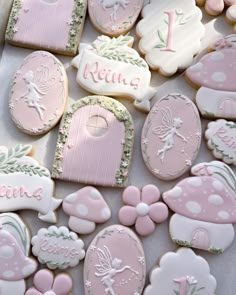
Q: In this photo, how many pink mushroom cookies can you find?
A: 4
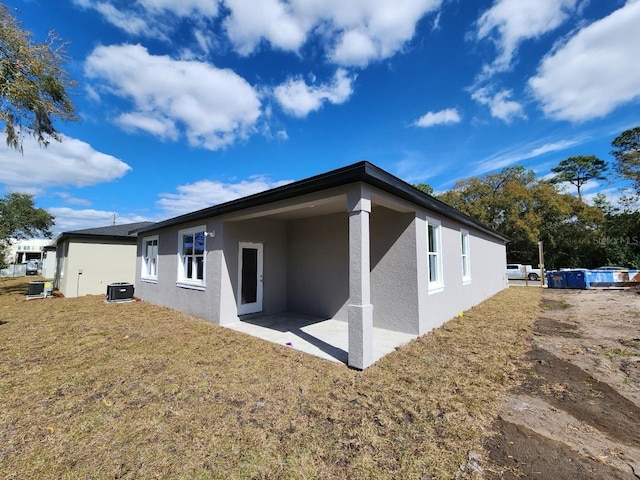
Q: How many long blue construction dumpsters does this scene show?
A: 1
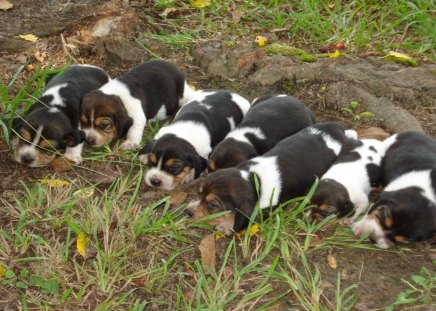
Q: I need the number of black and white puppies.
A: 7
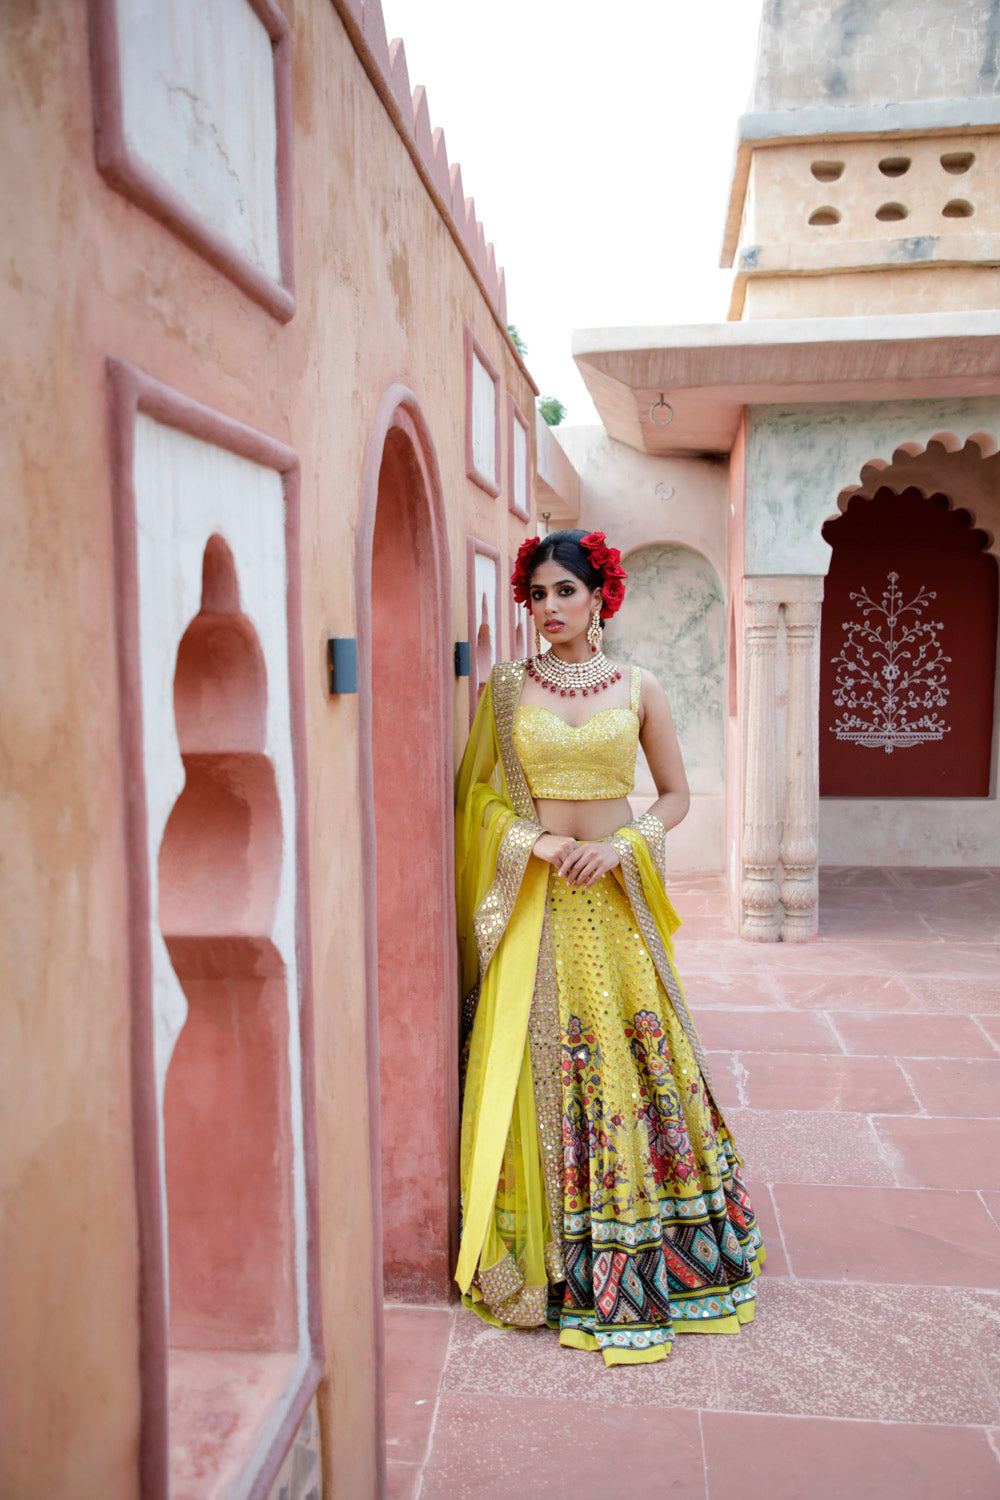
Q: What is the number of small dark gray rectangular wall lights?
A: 2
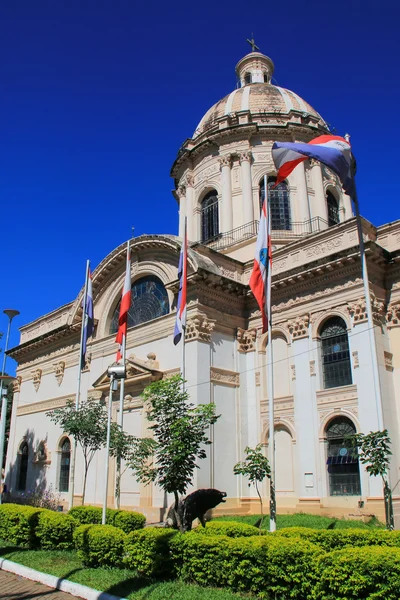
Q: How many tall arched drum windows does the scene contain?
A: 3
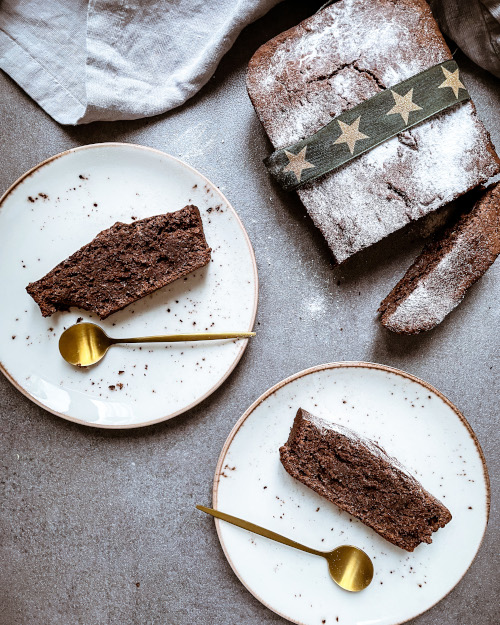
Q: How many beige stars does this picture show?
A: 4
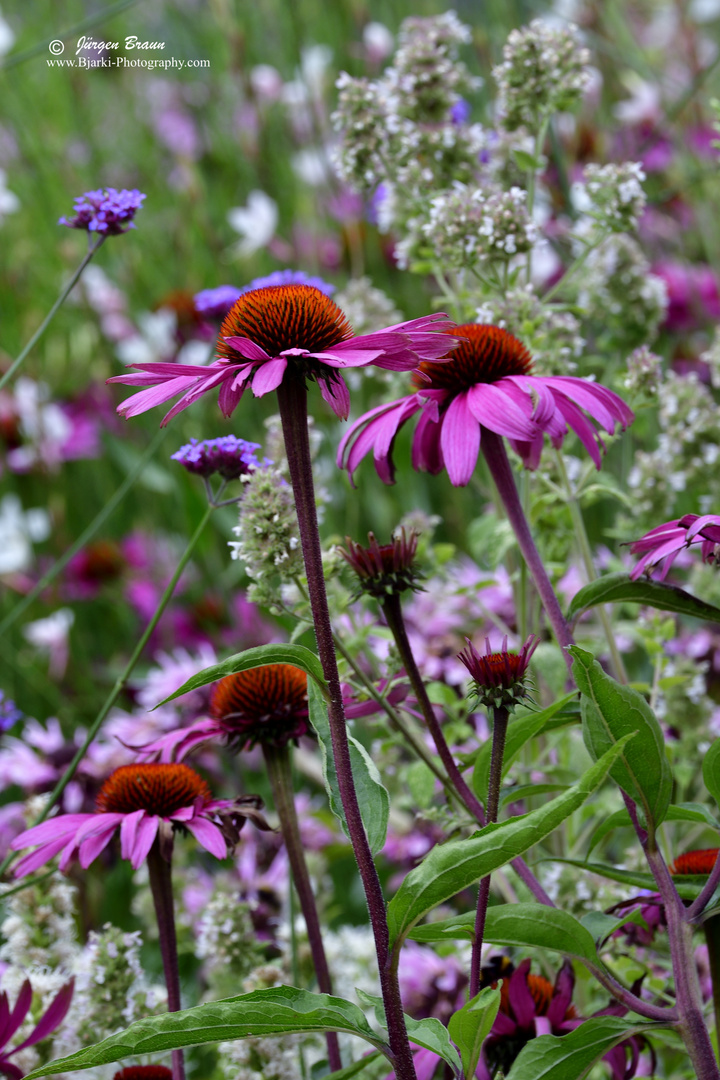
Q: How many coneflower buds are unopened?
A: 2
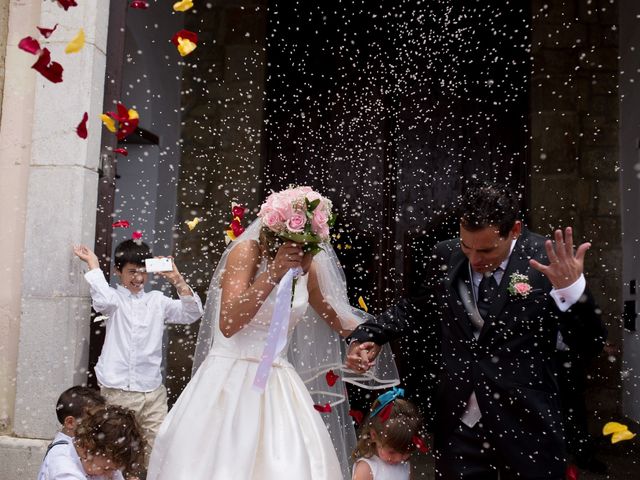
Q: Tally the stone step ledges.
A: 1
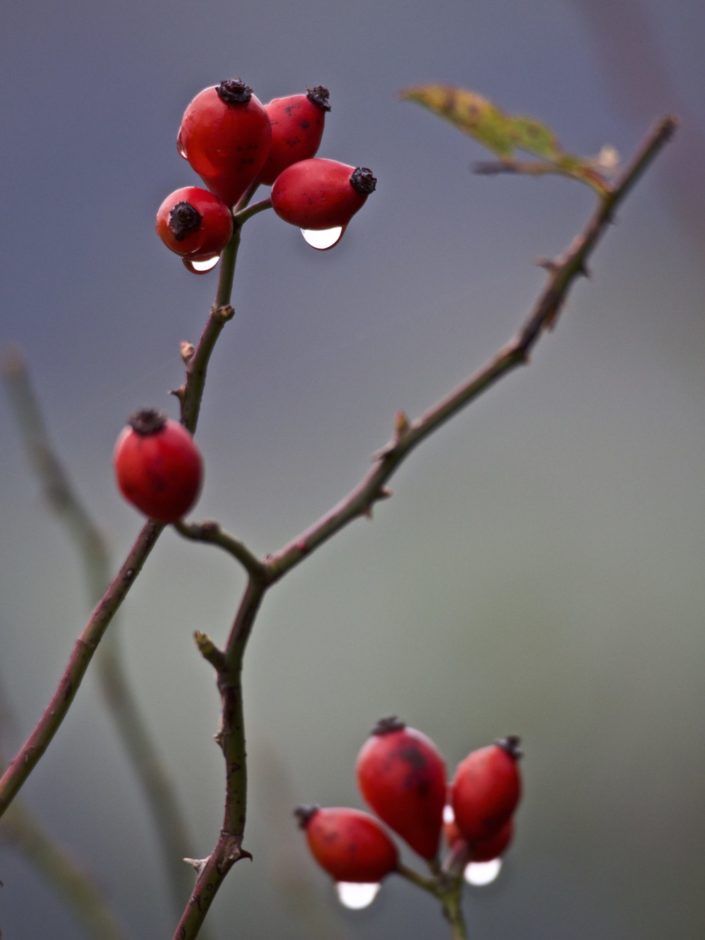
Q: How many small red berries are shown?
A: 9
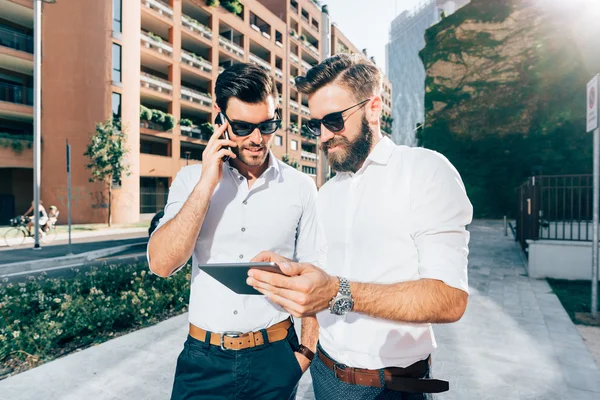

▬▬▬

The expected output is an exact copy of the lines from the one holding "Q: What is the" through the last line of the listing above, with the pictures omitted.

Q: What is the number of small dark gray rectangular wall lights?
A: 2
Q: How many tall arched drum windows does the scene contain?
A: 3
Q: How many beige stars does this picture show?
A: 4
Q: How many coneflower buds are unopened?
A: 2
Q: Tally the stone step ledges.
A: 1
Q: How many small red berries are shown?
A: 9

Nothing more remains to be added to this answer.